He is one of the most beloved athletes in history and one of the most gifted men ever to step onto a tennis court - but from early childhood Andre Agassi hated the game.
Coaxed to swing a racket while still in the crib, forced to hit hundreds of balls a day while still in grade school, Agassi resented the constant pressure even as he drove himself to become a prodigy, an inner conflict that would define him. Now, in his beautiful, haunting autobiography, Agassi tells the story of a life framed by such conflicts.
Agassi makes us feel his panic as an undersized seven-year-old in Las Vegas, practicing all day under the obsessive gaze of his violent father. We see him at 13, banished to a Florida tennis camp. Lonely, scared, a ninth-grade dropout, he rebels in ways that will soon make him a 1980s icon. By the time he turns pro at 16, his new look promises to change tennis forever, as does his lightning fast return.

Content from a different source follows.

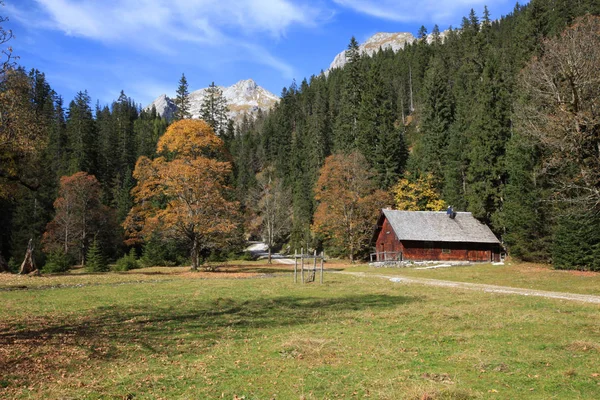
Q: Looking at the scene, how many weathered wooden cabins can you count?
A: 1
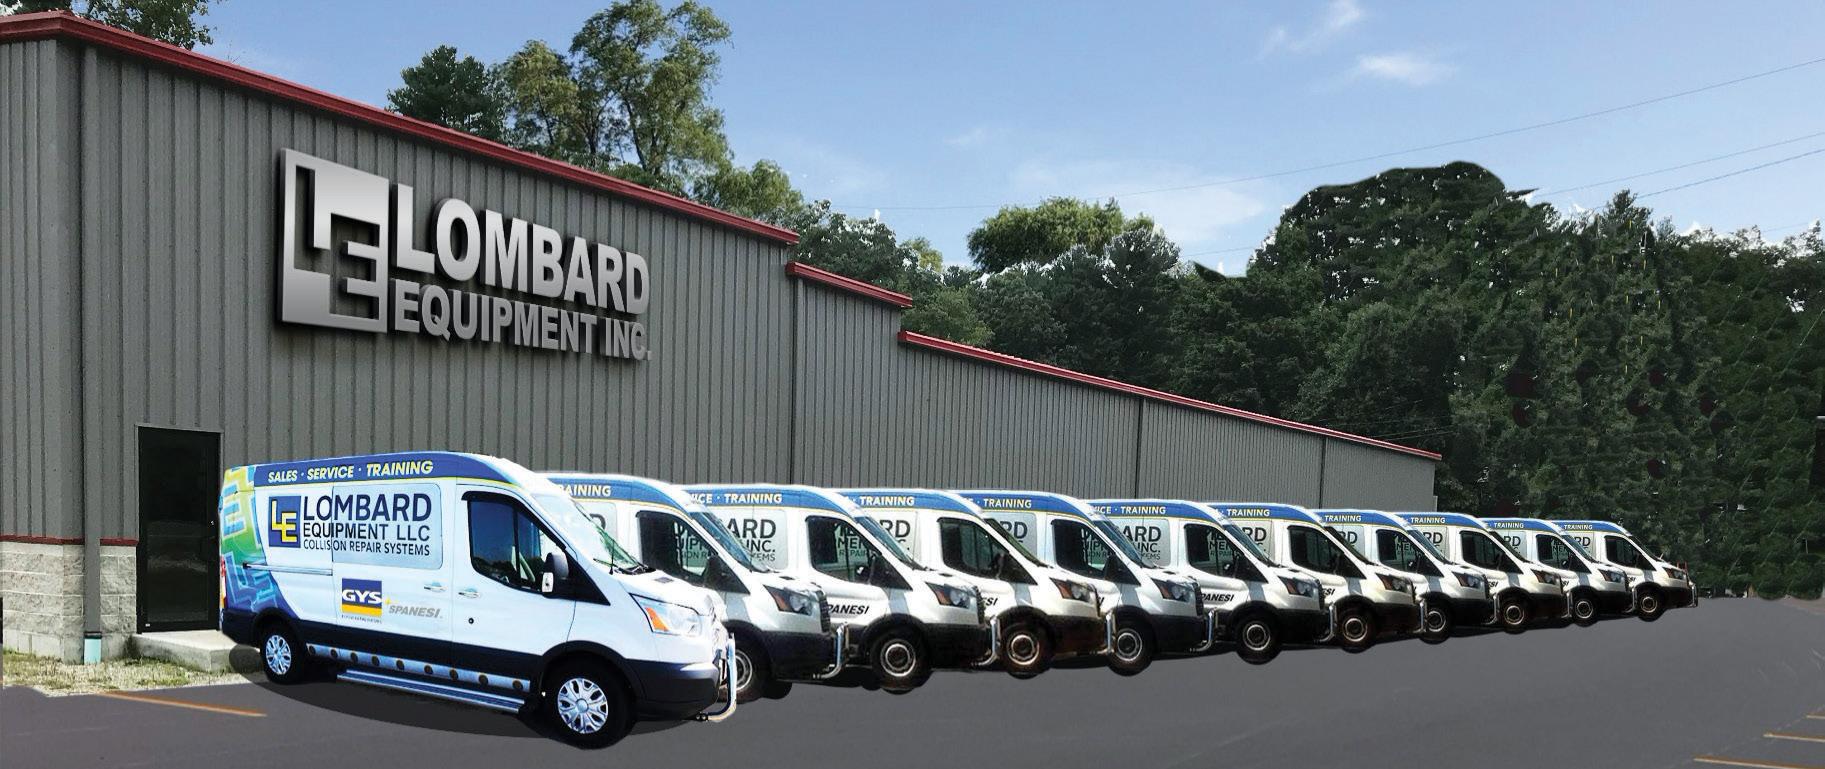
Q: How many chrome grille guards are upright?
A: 11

And yet, despite his raw talent, he struggles early on. We feel his confusion as he loses to the world's best, and his greater confusion as he starts to win. After stumbling in three Grand Slam finals, Agassi shocks the world, and himself, by capturing the 1992 Wimbledon.
Alongside vivid portraits of rivals, Agassi gives unstinting accounts of his brief time with Barbra Streisand and his doomed marriage to Brooke Shields. He reveals the depression that shatters his confidence, and the mistake that nearly costs him everything.
In clear, taut prose, Agassi evokes his loyal brother, his wise coach, his gentle trainer, all the people who help him regain his balance and find love at last with Stefanie Graf.
With its breakneck tempo and raw candor, Open will be read and cherished for years. A treat for ardent fans, it will also captivate readers who know nothing about tennis. Like Agassi's game, it sets a new standard for grace, style, speed and power.